À Montpellier, un incident choquant a mis en lumière les tensions entourant la défense des droits des personnes LGBT. Un groupuscule d’extrême droite a vandalisé un immense drapeau arc-en-ciel, symbole de la diversité et de la tolérance. Le maire de la ville, Michaël Delafosse, a déclaré une « fermeté totale » face à cet acte de vandalisme et a promis de déposer une plainte pour « dégradation du bien commun ». Ce nouvel acte de haine a intensifié le débat sur l’homophobie et l’intolérance en France.
La nature des actes de vandalisme
Dans des vidéos postées sur les réseaux sociaux, on aperçoit plusieurs individus vêtus de noir taguer l’inscription « Stop Woke » sur un drapeau arc-en-ciel, emblème des droits des personnes LGBT, situé sur le parvis de la gare de Montpellier. Une autre vidéo montre cinq personnes, identifiables par leurs gilets jaunes ou orange, repeindre à la peinture noire un trottoir autrefois coloré aux couleurs de l’arc-en-ciel. Ces images ont été partagées par les « Jeunes d’Oc », un groupe d’extrême droite héritier de Génération Identitaire.

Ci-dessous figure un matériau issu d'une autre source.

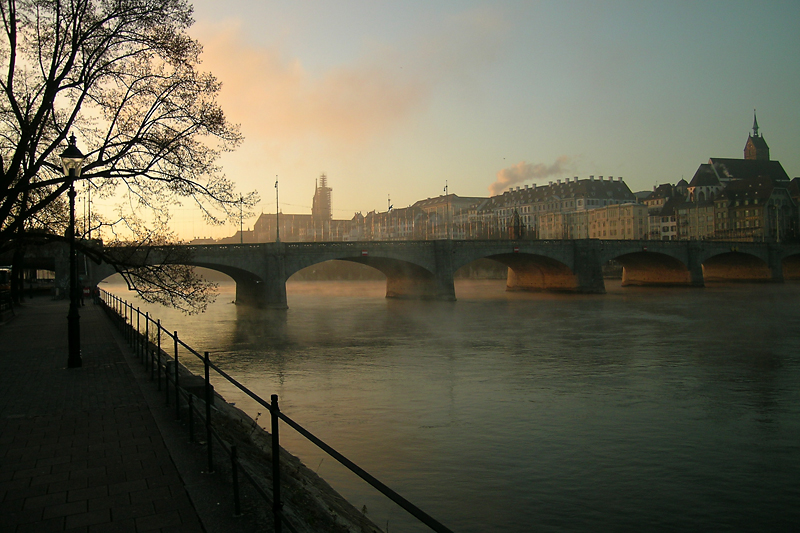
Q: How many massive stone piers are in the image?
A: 5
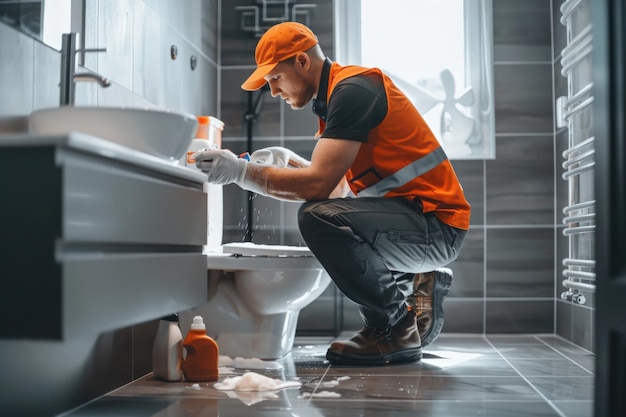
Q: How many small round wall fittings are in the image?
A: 2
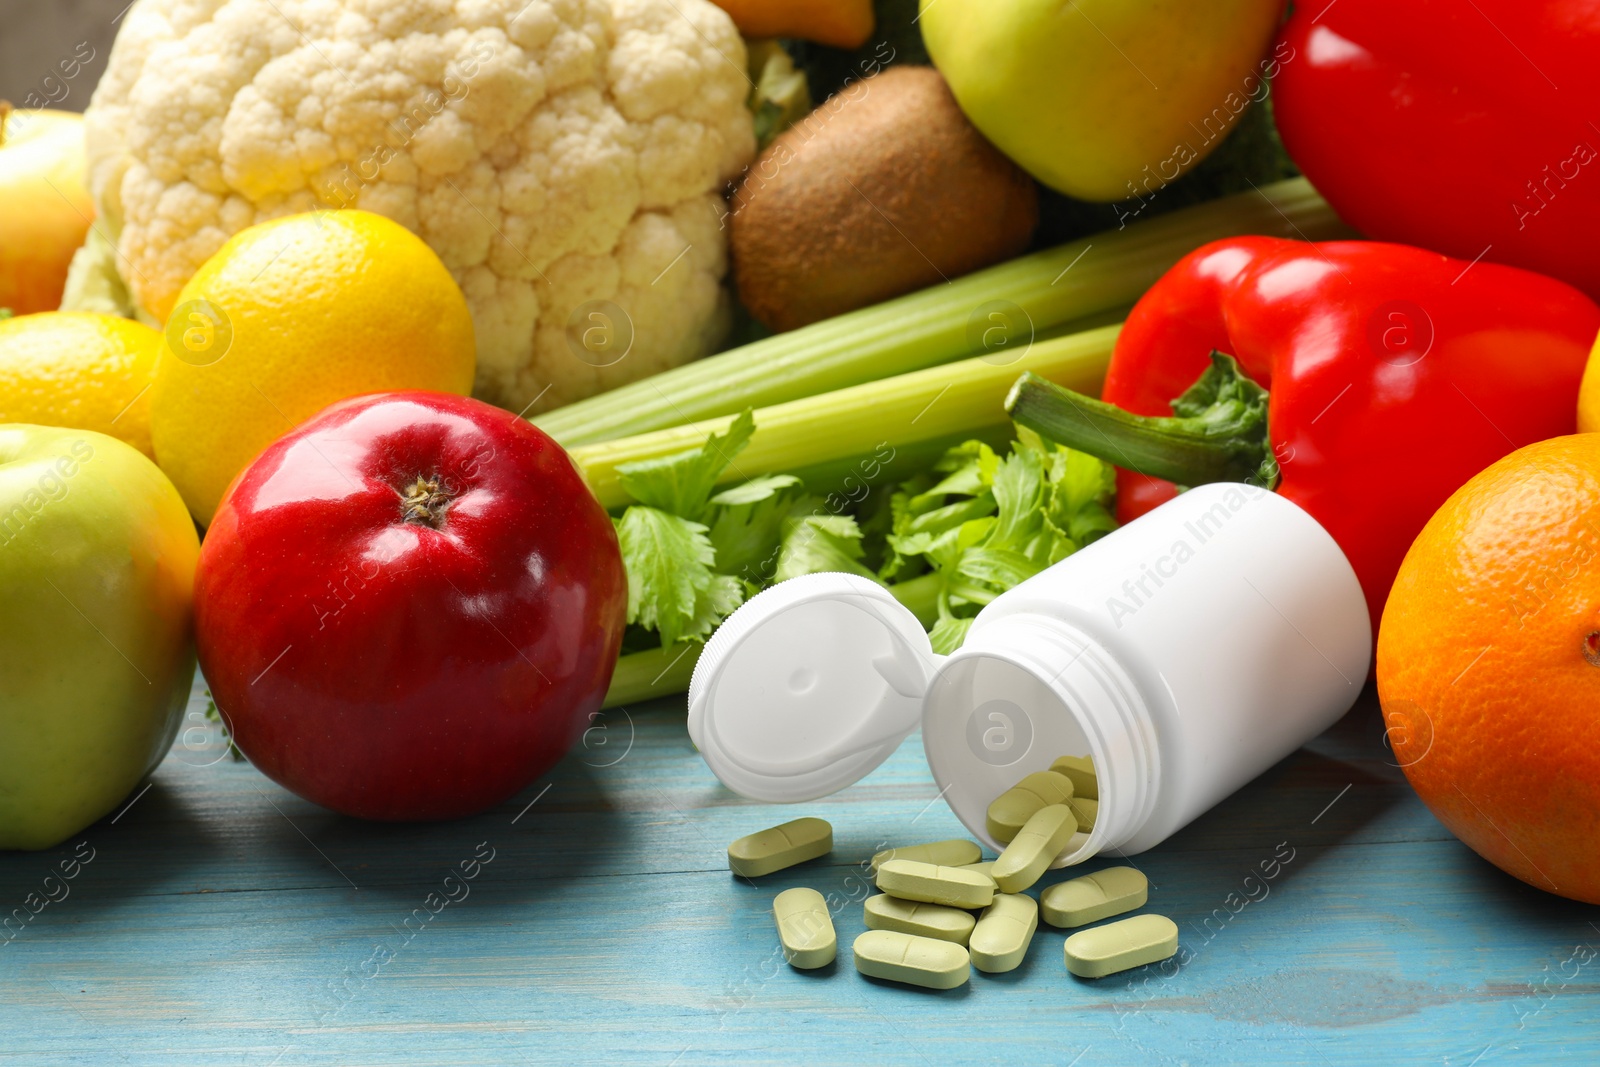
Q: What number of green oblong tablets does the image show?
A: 14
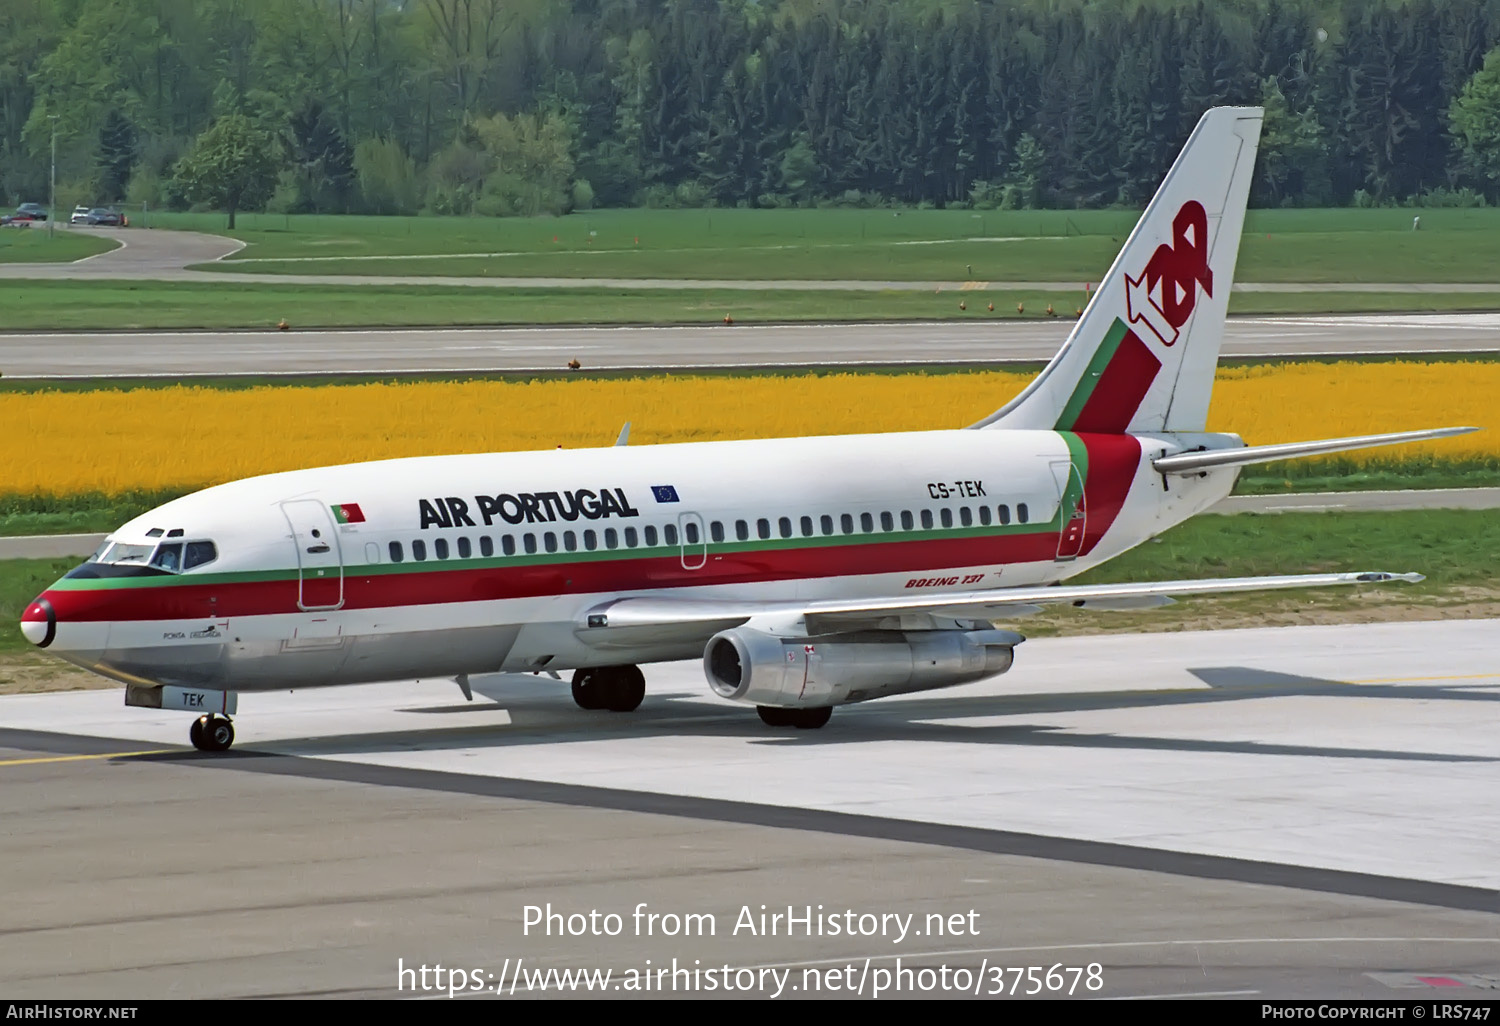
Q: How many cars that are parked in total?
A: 3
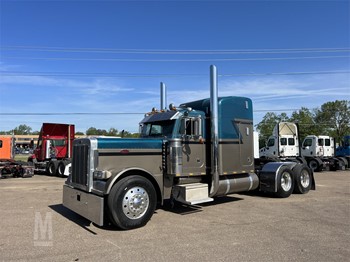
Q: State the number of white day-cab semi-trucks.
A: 2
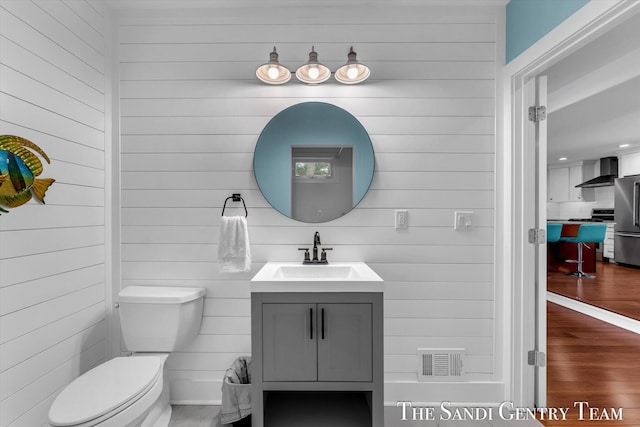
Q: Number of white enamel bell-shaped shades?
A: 3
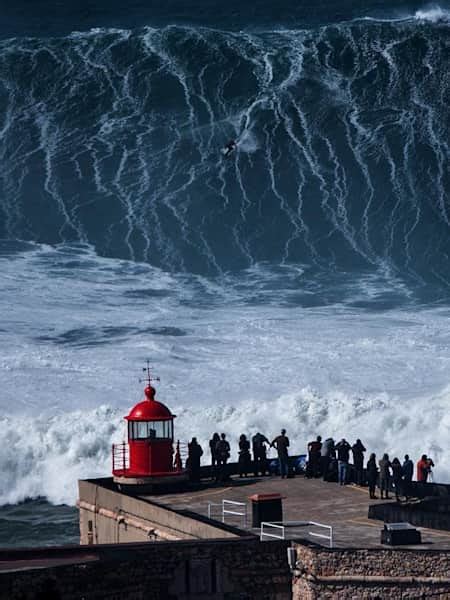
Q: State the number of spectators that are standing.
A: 15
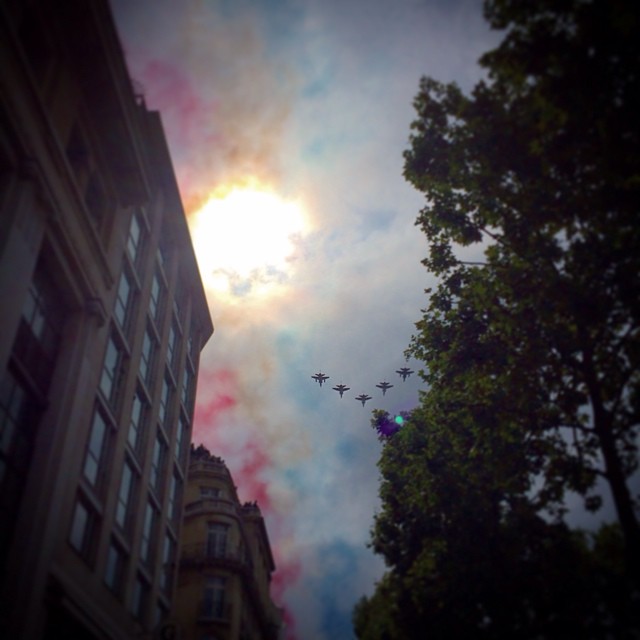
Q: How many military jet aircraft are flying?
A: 5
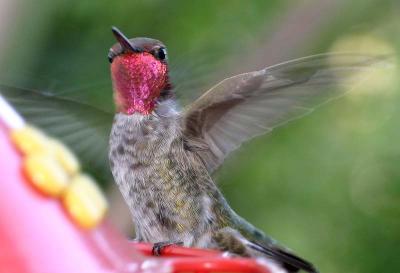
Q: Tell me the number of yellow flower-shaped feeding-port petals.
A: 4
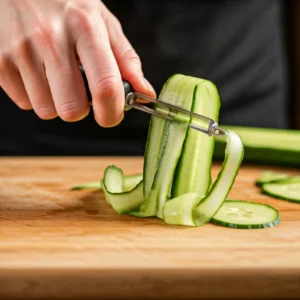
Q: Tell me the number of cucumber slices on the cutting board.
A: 3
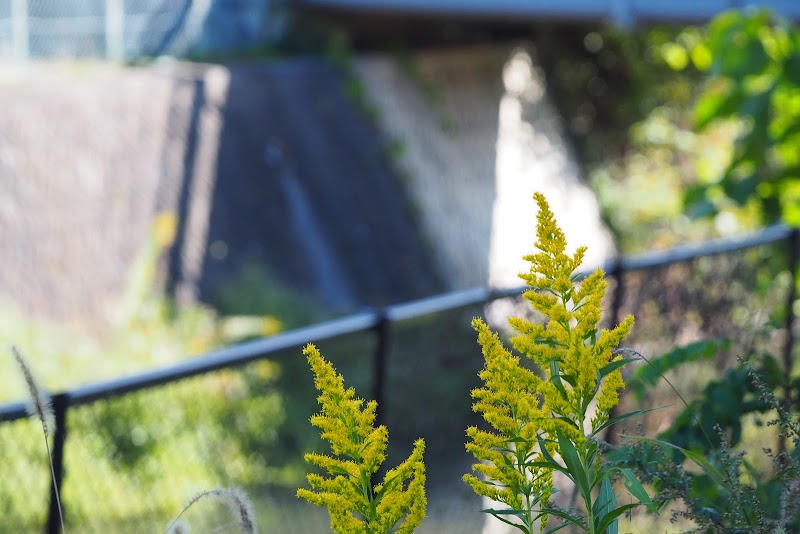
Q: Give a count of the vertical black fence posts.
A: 4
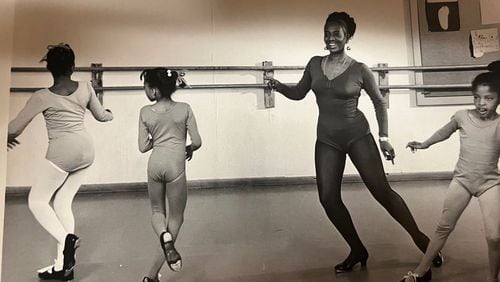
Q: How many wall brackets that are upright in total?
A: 3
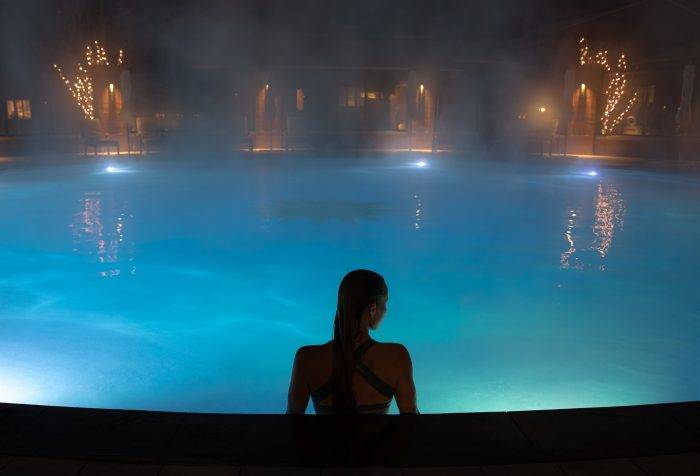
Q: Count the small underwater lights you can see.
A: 3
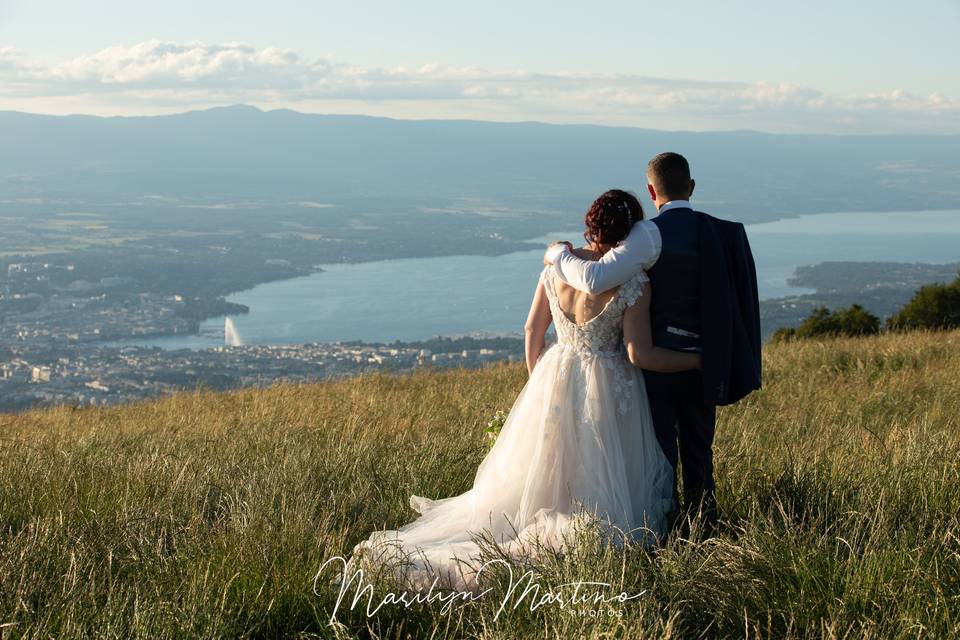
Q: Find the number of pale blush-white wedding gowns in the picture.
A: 1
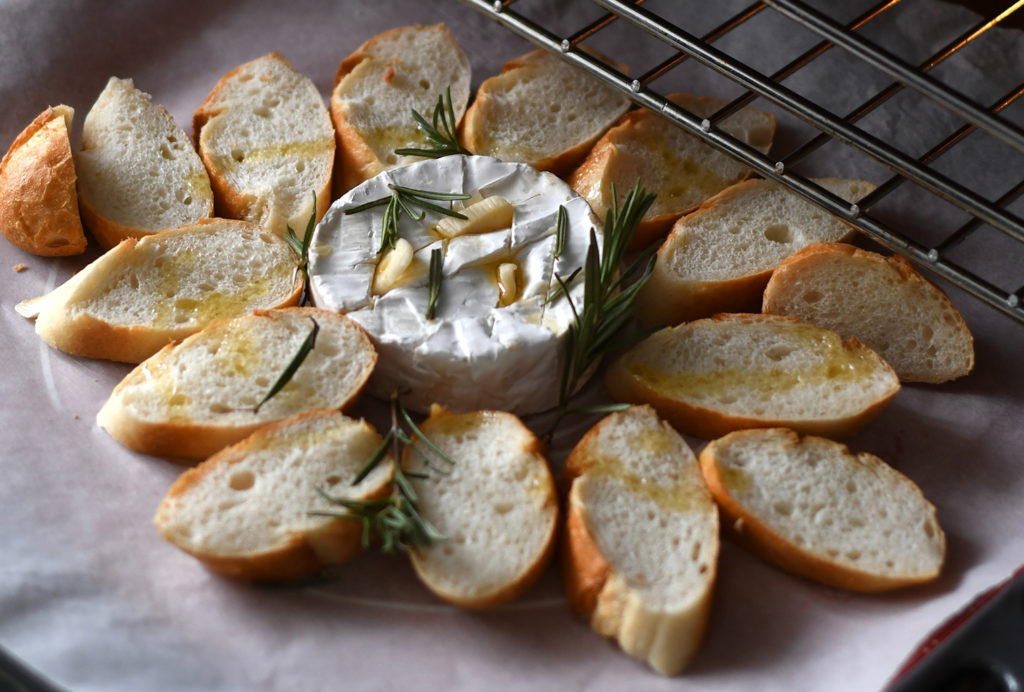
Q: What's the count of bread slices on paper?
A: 15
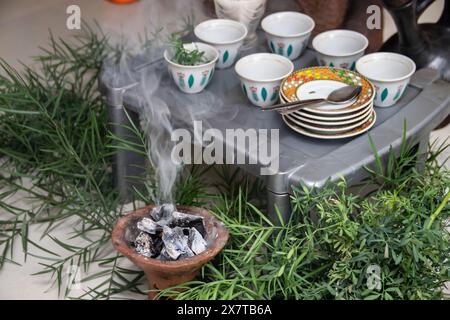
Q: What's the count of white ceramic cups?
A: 6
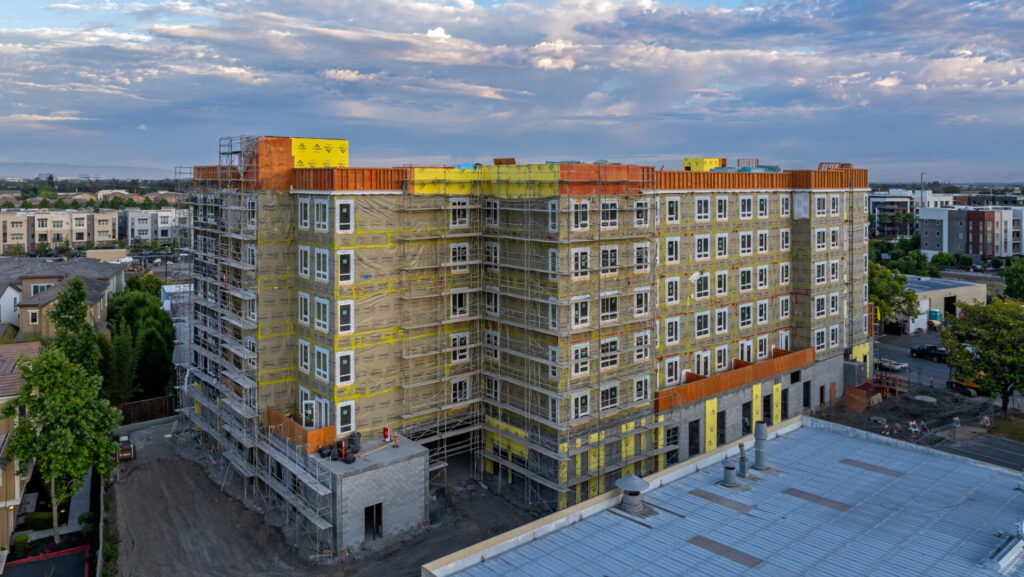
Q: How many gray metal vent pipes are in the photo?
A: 4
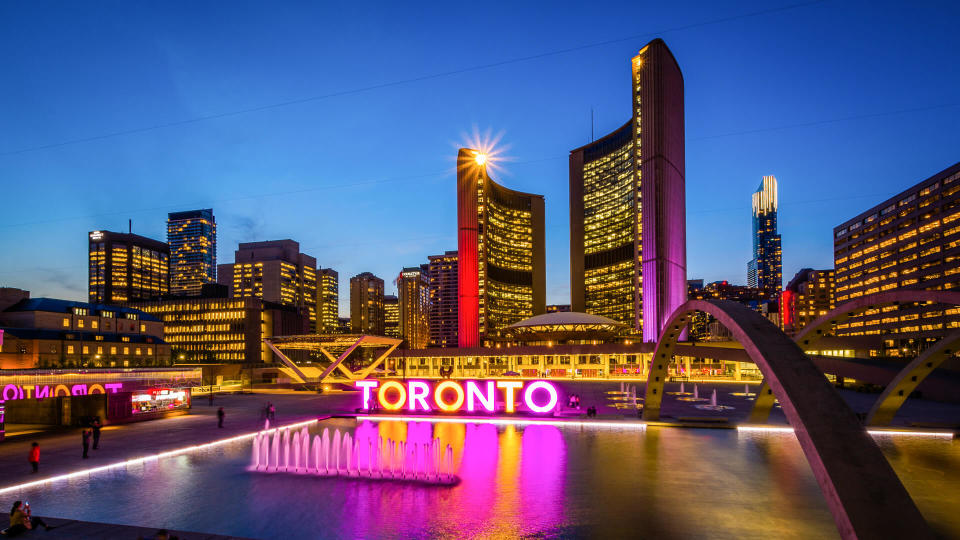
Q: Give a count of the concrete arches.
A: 3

Réaction du maire de Montpellier
Face à cette attaque symbolique, le maire de Montpellier, Michaël Delafosse, a pris une position ferme. Qualifiant l’acte de symbole de « haine de l’autre » et d’atteinte au vivre-ensemble, il a assurément promis de prendre des mesures légales. Le maire a exprimé son indignation devant ces actions hostiles qui cherchent à s’opposer à son engagement pour une ville inclusive et tolérante. Le drapeau arc-en-ciel représentait, selon lui, un symbole puissant de « respect » et de vivre-ensemble.
Le message du groupuscule d’extrême droite
Les militants extrémistes semblent justifier leur acte en accusant le maire de Montpellier de « recouvrir le sol de la ville de sa propagande LGBT ». Par leurs actions, ils affirment avoir « nettoyé les rues » de ce qu’ils considèrent comme une imposition de valeurs qui leur sont contraires. Le groupuscule « Jeunes d’Oc » est connu pour ses campagnes violemment anti-immigration, proposant même des formations d’autodéfense contre ce qu’ils appellent « la racaille ».
Un climat de tension croissant
Cet incident s’inscrit dans un contexte plus large de tensions politiques et sociales à Montpellier. D’autres événements controversés, comme une célébration d’Halloween dans une chapelle désacralisée, ont récemment provoqué l’indignation de l’extrême droite. En parallèle, des soutiens comme Marine Tondelier expriment une solidarité indéfectible envers les engagés pour un changement inclusif, sous la bannière de leaders locaux prêts à l’action.